Floating point calculations are not exact. So using one algorithm (sqrt) and a different one (pow()) with the same inputs cannot be expected to give bitwise-identical results. If both results are within ±epsilon of the mathematically true value, then both implementations are acceptable.

Typically, pow() is implemented in terms of ln() and exp() (with a multiplication in between), whereas sqrt() can use a much faster implementation (which probably involves halving the mantissa as a first step).

Toby Speight
  • 27,591
  • 48
  • 66
  • 103
  • we forgot to ask him which digit changes. there is only `s = 2.999[...]6` which could be 10th digit. khronos site says half_powr computes with ulp of 8192. – huseyin tugrul buyukisik Feb 23 '17 at 18:49
  • Ln is 4 ulp at most. https://www.khronos.org/registry/OpenCL/specs/opencl-2.1-environment.pdf – huseyin tugrul buyukisik Feb 23 '17 at 18:56
  • Again, this doesn't answer the question.

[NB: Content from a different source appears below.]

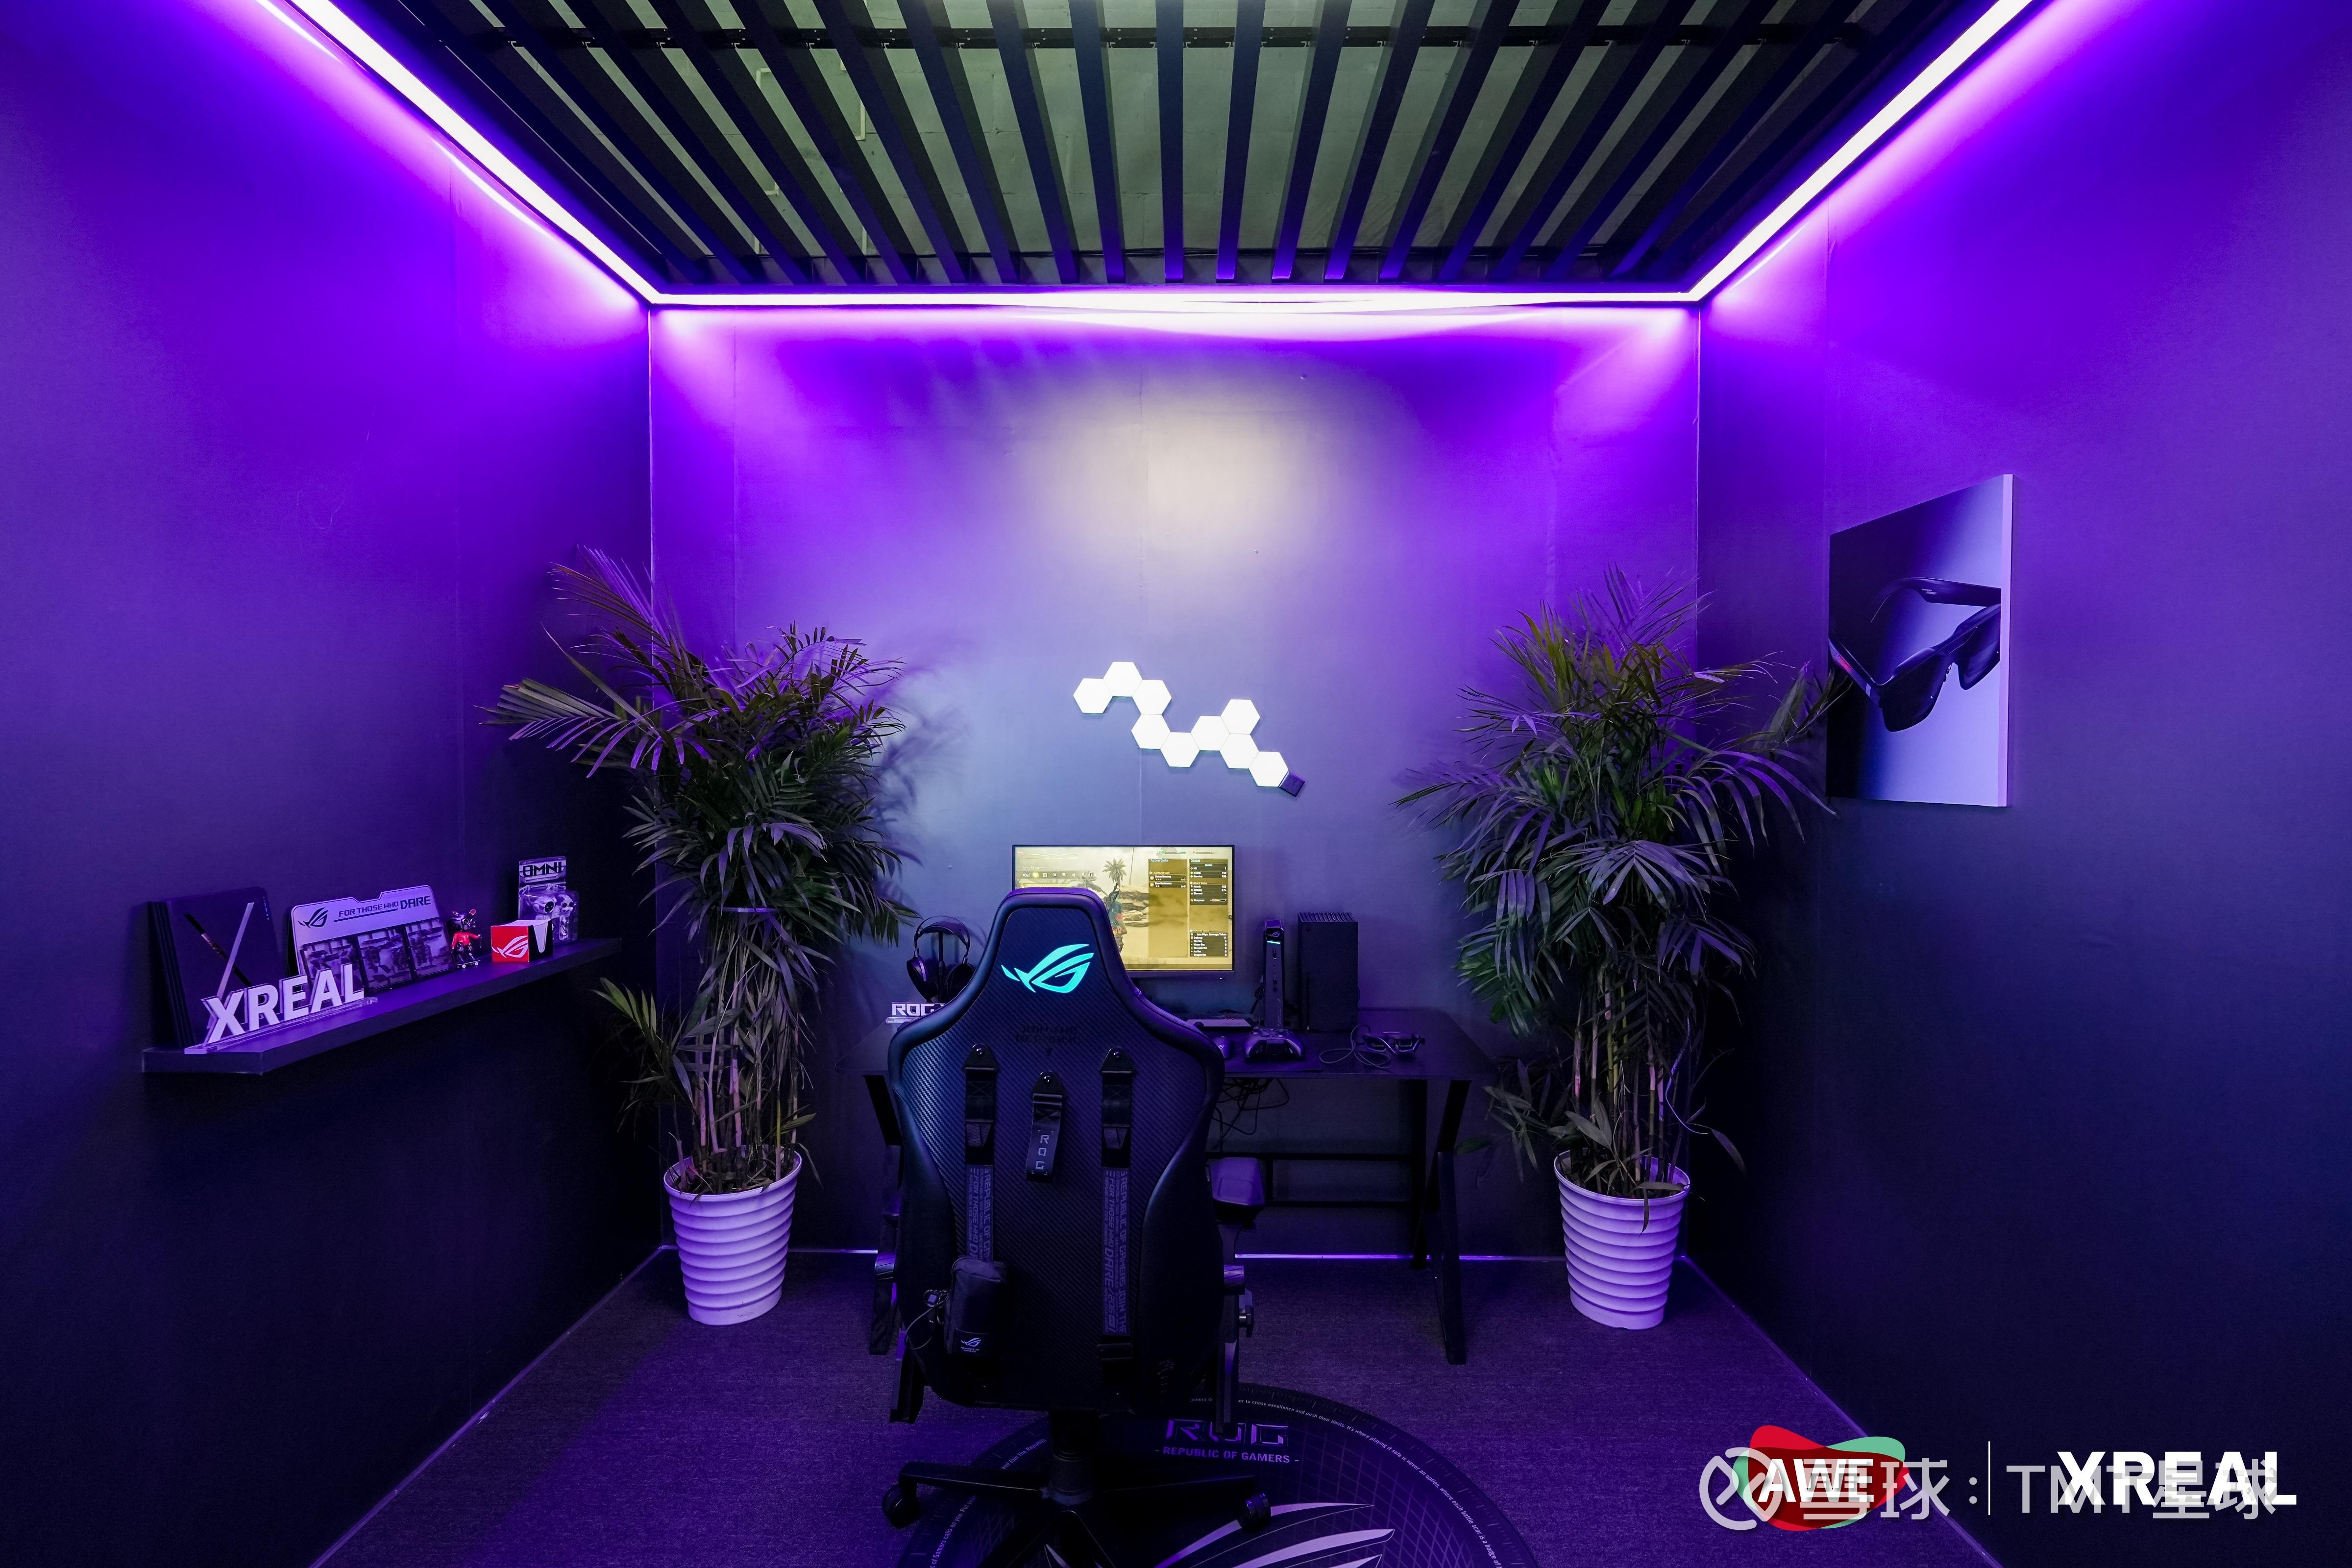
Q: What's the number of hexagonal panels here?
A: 9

In both cases, `k=3`. So with the same input to the same function (`pow`) I get two different results. Whereas with `sqrt` I get the same results. The difference only lies in where I get my `k` from. If I set it explicitly to 3, everything is fine. If I read in k from my array, it shows that behaviour. – Dschoni Feb 24 '17 at 10:23
  • 2
    @Dschoni You definitely don't know how evil an OpenCL driver can be. You'd better paste the compiled IL or ISA code. – BlueWanderer Feb 24 '17 at 10:34
  • I'll look into that and will deliver. So far I tried that on different devices and drivers and see the same behaviour everywhere. Although I didn't find the time to try on AMD devices yet ;) – Dschoni Feb 24 '17 at 10:38
  • @huseyintugrulbuyukisik it's 2.9999999999999996 (15 times 9) – Dschoni Feb 24 '17 at 11:09
  • @Dschoni 2.9999999999999996 should be fine since average decimal digits are 16 and pow having several ulps. Its just that gpu not obeying same ulp while not crossing limit ulp for both cases – huseyin tugrul buyukisik Feb 24 '17 at 11:24
  • @huseyintugrulbuyukisik still, that doesn't answer why it behaves differently for the same input. I added the link to binaries. – Dschoni Feb 24 '17 at 11:29
  • _which probably involves halving the mantissa as a first step_ - Should that be the exponent? – Ed Heal Feb 24 '17 at 11:47
  • 2
    @Dschoni - with your `k=3`, you're probably not using the same implementation of `pow` - I would expect that your compiler is optimising the call down to a constant. There's nothing to force the compiler's internal implementation to be bit-identical with that in the run-time library, as long as they both produce results within the acceptable range of error. Maybe you shouldn't even have mentioned `sqrt()` if that wasn't the point of the question. – Toby Speight Feb 24 '17 at 11:50
  • 1
    my cheapest amd card is working fine so it must be implementation defined optimization. – huseyin tugrul buyukisik Feb 24 '17 at 11:52
  • You are right, maybe this is confusig people. However as mentioned in my question `sqrt()` doesn't have this problem so I thought it could be worth mentioning. – Dschoni Feb 24 '17 at 11:53
  • @huseyintugrulbuyukisik Can you confirm, that on your AMD card, my code is producing exactly 3.0 in both cases? – Dschoni Feb 24 '17 at 12:03
  • I tested it now both on my Xeon CPU and my AMD 'Hawaii' Generation Card. Both work exactly as expected and return exactly 3.0 for all cases. So definitely implementation defined optimization. Again....NVIDIA.... – Dschoni Feb 24 '17 at 12:11
  • @Dschoni I'm trying convert_double_rte convert_double_rtz convert_double_rtn instead of (double) to be sure – huseyin tugrul buyukisik Feb 24 '17 at 12:23
  • @Dschoni exactly 3 for all cases. with explicit convert or simple casting, all same – huseyin tugrul buyukisik Feb 24 '17 at 12:26
  • @BlueWanderer: Just for the record. Binaries are up there on pastebin. If that gives any further inside. I can only say one is a lot longer than the other :) – Dschoni Feb 28 '17 at 14:27
0

So, after lots of discussion it doesn't seem to be a problem with my code. The behaviour seems to be hardware-dependent and so far only reproducable on Nvidia Hardware. I'm still interested in the "why" and "how" that happens but in this case the question is answered.

Dschoni
  • 3,714
  • 6
  • 45
  • 80